News

  • The HHB Project is enriched by a new source that investigates the economic conditions and food consumption of more than 4,000 Jewish households in Palestine, 1942-43 and 1946.

     

    Sarah Bavly (1900-1993), a Dutch-born nutritionist, authored "Family food consumption in Palestine, a comparison of consumption by the Jewish urban population in 1943 and 1946, and a study of methods conducive to improvement of food selection", published in 1949 and reporting mainly aggregate data.

     

    The HHB team is now faced with the challenge to retrieve the family-level records underlying this publication. In case you can help, do not hesitate to get in touch with us.

  • HHB welcomes Lucia Latino - researcher at the University of Rome "Tor Vergata" and consultant for the UN World Food Programme - as a HHB Researcher.

    She is an economist and market analyst and holds a PhD in International Economics. She focused her doctoral research on the evolution of vulnerability to poverty in Italy and the estimation of the prevalence of undernourishment.

  • Last week, Prof. Brian A'Hearn and Prof. Giovanni Vecchi have presented the HHB project at the 11th European Social Science History Conference (ESSHC), held in Valencia from March 30 to April 2, 2016, within the meeting on "Household Budgets and Living Standards during the Nineteenth- and Early-twentieth Centuries" (see the entire programme here).

    The ESSHC is organized by the International Institute of Social History (IISH), and its aim is to bring together scholars who explain historical phenomena using the methods of the social sciences. The conference is characterized by a lively, small group exchange, rather than in formal plenary sessions, organized in many networks covering specific topics. It welcomes papers and sessions on any historical topic and any historical period. Read more about the ESSHC and its conferences.

  • HHB welcomes Paul Segal - Senior Lecturer in Economics at the King's College London - as a new HHB Researcher.
    He is an economist with wide-ranging interests, working on global inequality and poverty; on the economics of resource-rich countries, with a focus on the question of who benefits from resource revenues; and on the economic history of Argentina.

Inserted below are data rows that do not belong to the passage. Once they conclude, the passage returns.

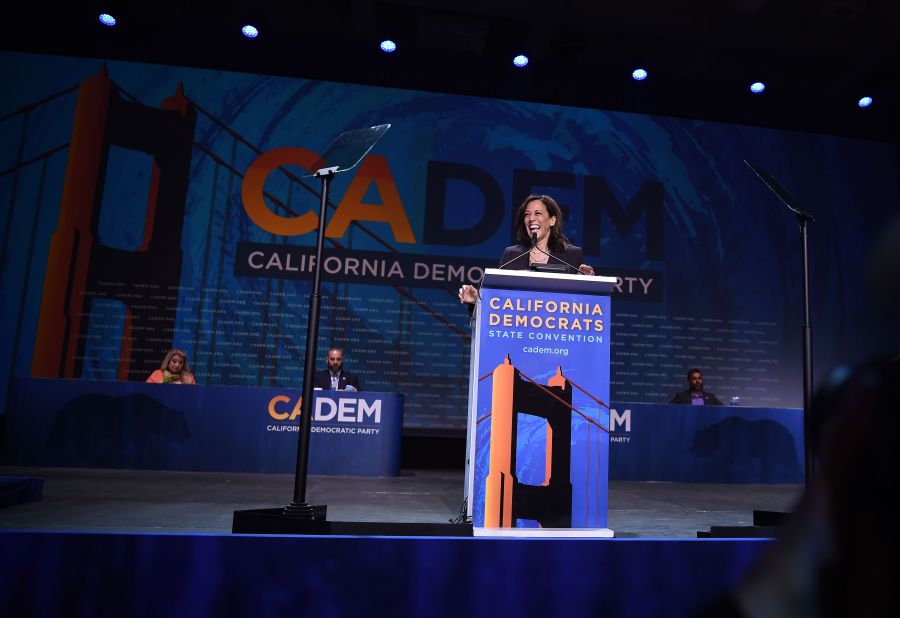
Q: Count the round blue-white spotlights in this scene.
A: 7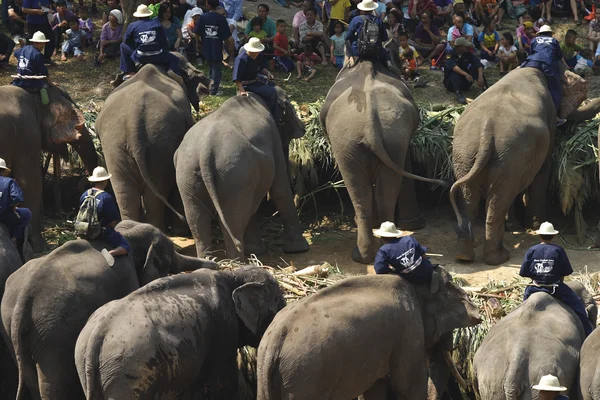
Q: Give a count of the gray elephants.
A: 11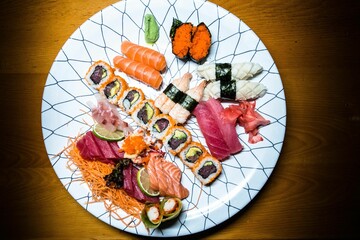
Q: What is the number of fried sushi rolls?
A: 8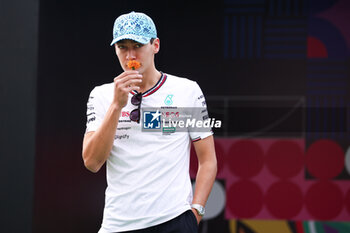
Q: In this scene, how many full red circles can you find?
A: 6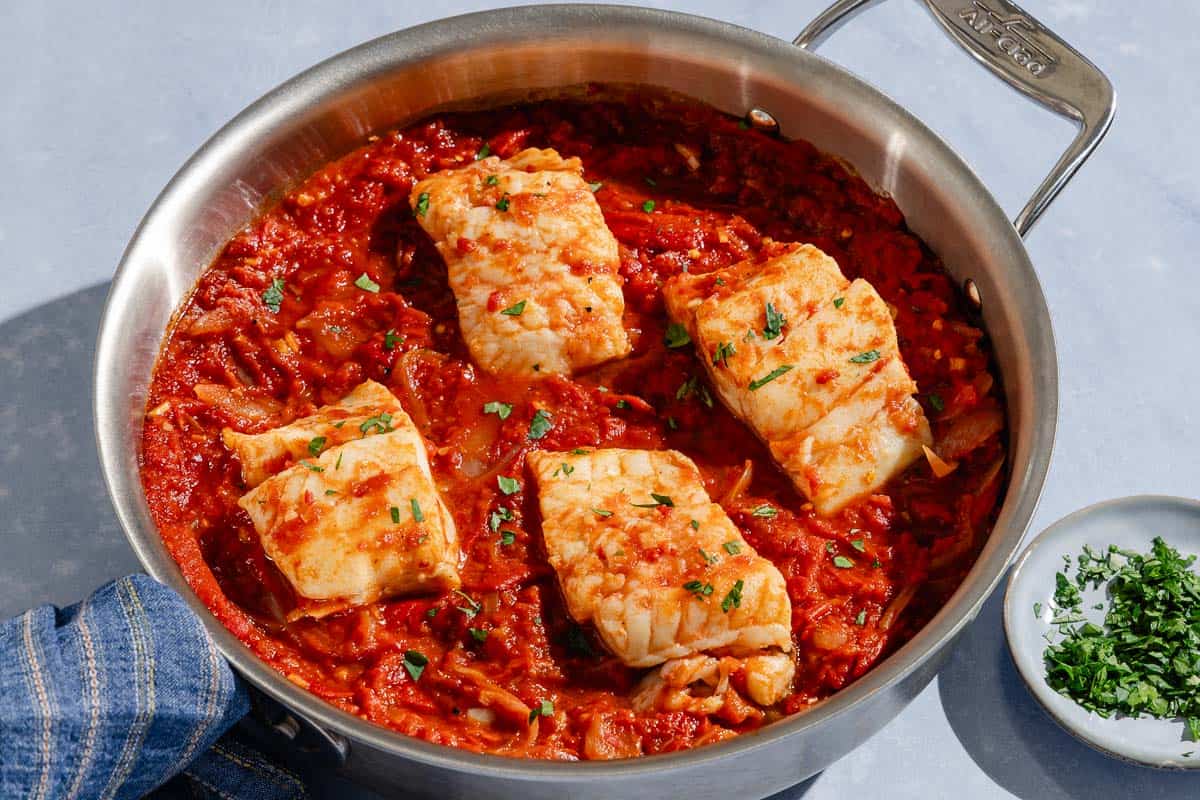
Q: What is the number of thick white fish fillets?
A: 4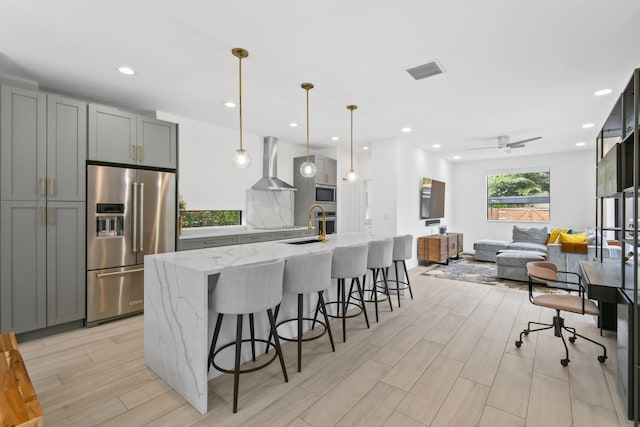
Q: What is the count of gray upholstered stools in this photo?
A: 5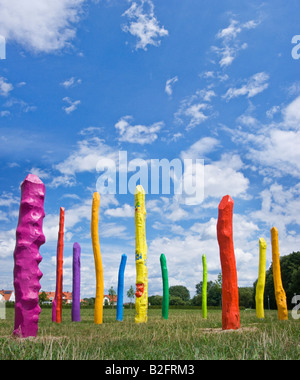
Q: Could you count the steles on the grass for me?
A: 11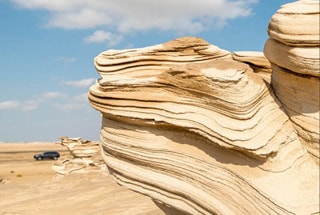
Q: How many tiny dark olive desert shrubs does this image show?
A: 2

He has extensive teaching experience, particularly in economic development and macroeconomics.

    After his DPhil at Nuffield CollegeOxford, he has been a Lecturer in Economics at the University of Sussex and a Research Fellow at the Oxford Institute for Energy Studies, where he continues to hold a position as Visiting Senior Research Fellow. Prior to his doctoral studies he was a Research Fellow at Harvard University working on global inequality, and a Consultant Economist at the UNDP as part of the core team writing the Human Development Report 2002.

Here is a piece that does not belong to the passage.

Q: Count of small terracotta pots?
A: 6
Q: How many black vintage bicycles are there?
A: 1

  • HHB welcomes Gianni De Fraja - Professor of Economics at the University of Nottingham and Professor of Public Economics (part time) at the University of Rome “Tor Vergata” - as a new HHB Fellow.

    Prof. De Fraja took his doctorate at Siena with a thesis on Game Theory, before going to England to attend Linacre CollegeOxford. His research interests are in the areas of Public economics, Economics of education, Regulation, and Game Theory. He has published papers in, among others, Journal of Public Economics, International Economic Review, Review of Economic Studies, Economic Journal, Journal of Political Economy, and Oxford Economic Papers. Before teaching at the University of Nottingham, he has taken up academic positions in the universities of LeicesterBristol and York, and has also been on academic trips to Tokyo, Bonn and Barcelona. Prof. De Fraja is also a Research Fellow at CEPR.